Saturday 4 January 2020

1917: Film Review

1917: Film Review


Cast: George MacKay, Dean-Charles Chapman, Colin Firth, Daniel Mays, Benedict Cumberbatch, Andrew Scott
Director: Sam Mendes

Schofield and Blake, (MacKay and Chapman) two young British soldiers during the First World War, are given a seemingly impossible mission. 
1917: Film Review

With time against them, they must deliver a message, deep in enemy territory, that will stop their own men, and Blake's own brother, walking straight into a deadly trap.

But with the clock ticking, the duo face deadlier dangers than they could realise as they tread the trenches and the mistrust within the ranks.
1917: Film Review
1917: Film Review

In all honesty, director Sam Mendes does nothing new with the bones of the story of 1917.

There have been countless rescue missions/ one last mission war stories told before (Saving Private Ryan being the most famous) and Mendes’ tale of two soldiers tasked with stopping a doomed final push is hardly new - more an intimate tale set against the backdrop of a grander canvas.

And yet, in among some truly naive dialogue and some narrative contrivances that border on unbelievable, 1917 enacts one major coup - namely its one shot ethos, set in real time.

Imagine a more relaxed episode of 24 but with no less of the tension but less of the shouting and the real time(ish) exploits in 1917 start to merit some viewership rather than a familiarity dismissal.

Mendes along with cinematography from Roger Deakins sets the film apart - from an opening shot that takes two soldiers from a glen, weaves them through trenches and ends in a final mirrored shot that echoes the opening.

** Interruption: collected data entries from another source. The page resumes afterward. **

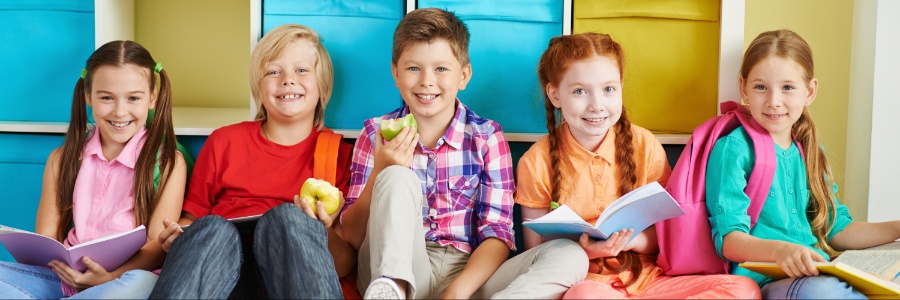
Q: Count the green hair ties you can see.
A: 3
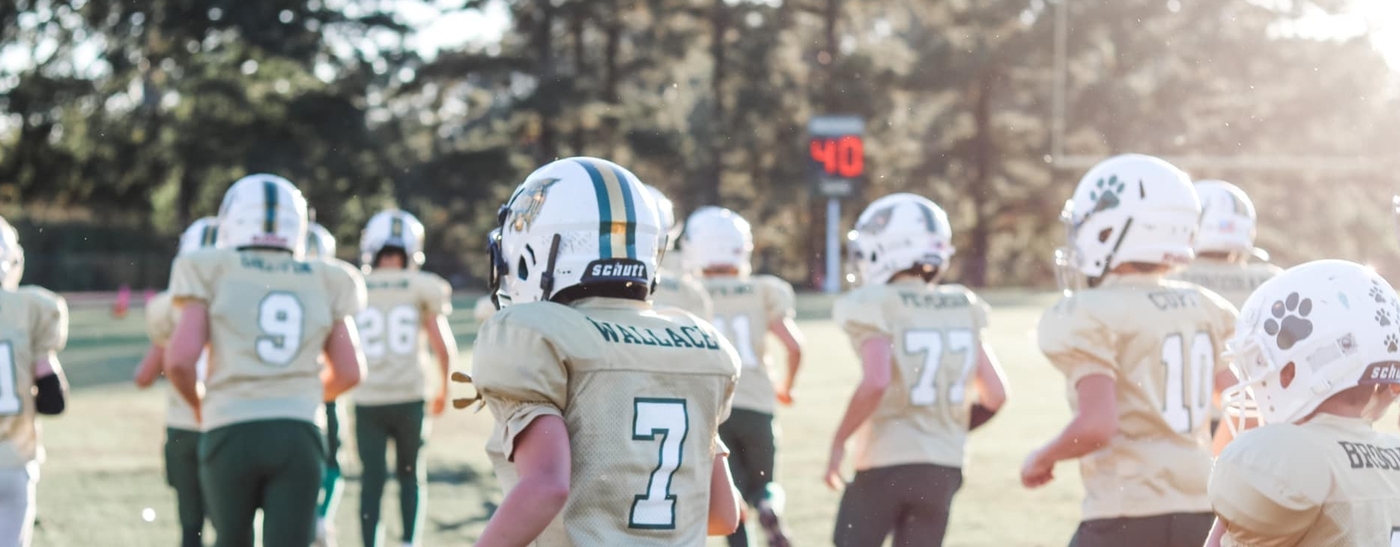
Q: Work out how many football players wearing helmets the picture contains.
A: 12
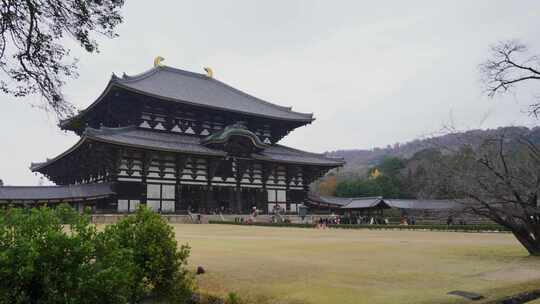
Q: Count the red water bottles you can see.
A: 0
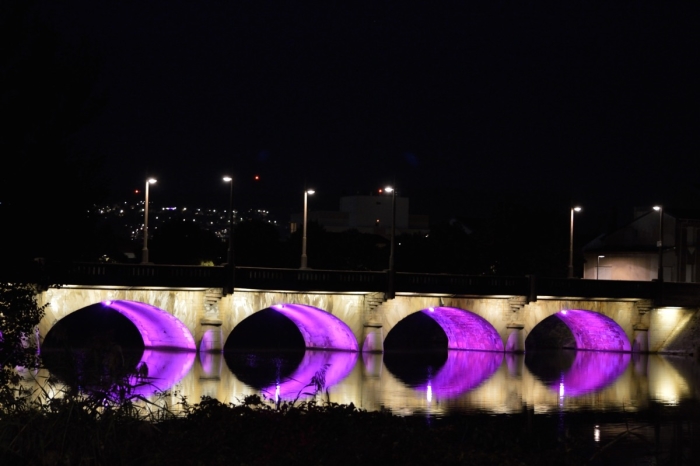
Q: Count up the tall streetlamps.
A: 6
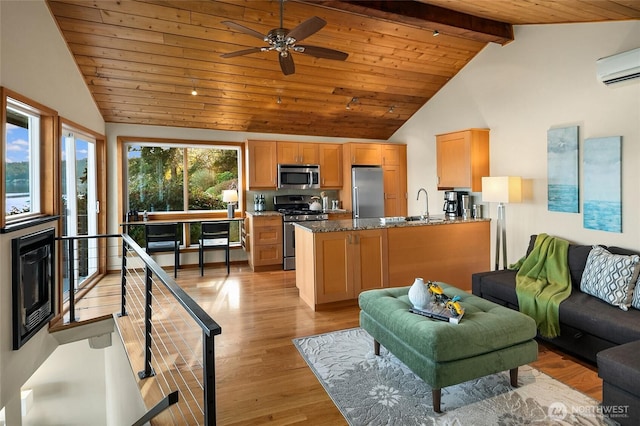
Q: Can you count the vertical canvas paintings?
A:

In between these bookenders, our pair of young heroes go through hellscapes, rendered with panache by the visuals team and undergo much more than any soul should take. But yet, your engagement with their mission feels forced and distant, therefore some elements don't land as perhaps they could - or should.

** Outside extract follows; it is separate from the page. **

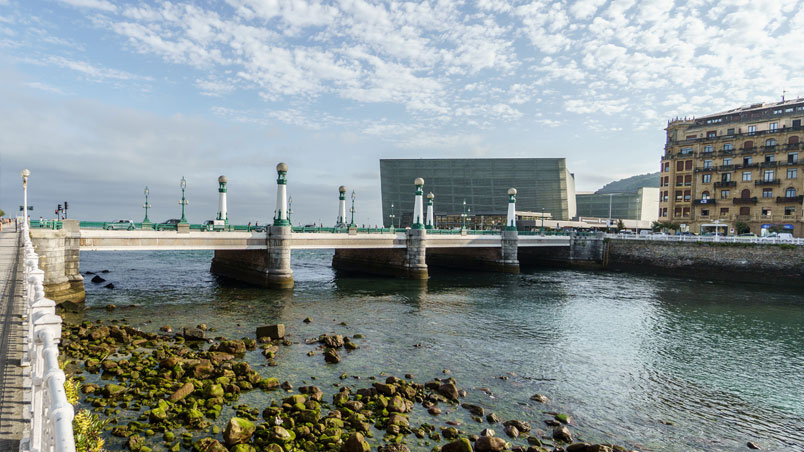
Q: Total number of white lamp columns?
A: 6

The emotional level doesn’t quite pull together as it should, with aforementioned contrivances and ropey dialogue jarring occasionally. And some sequences are clearly in existence to add to the necessary joining of the story.


But where 1917 works is in its immersive take on what war means and how it affects people.

It's here that the visual chutzpah comes together, and here that you get sucked into the action, such as it is. Complete with landscapes that are hellish and visually eye-popping, 1917 works better in parts than compared to the sum of said parts.

Ultimately, 1917 may well be a journey, but it's one that while successfully instigated at a technical level, falters at the more human edges that produce the most effective of war stories.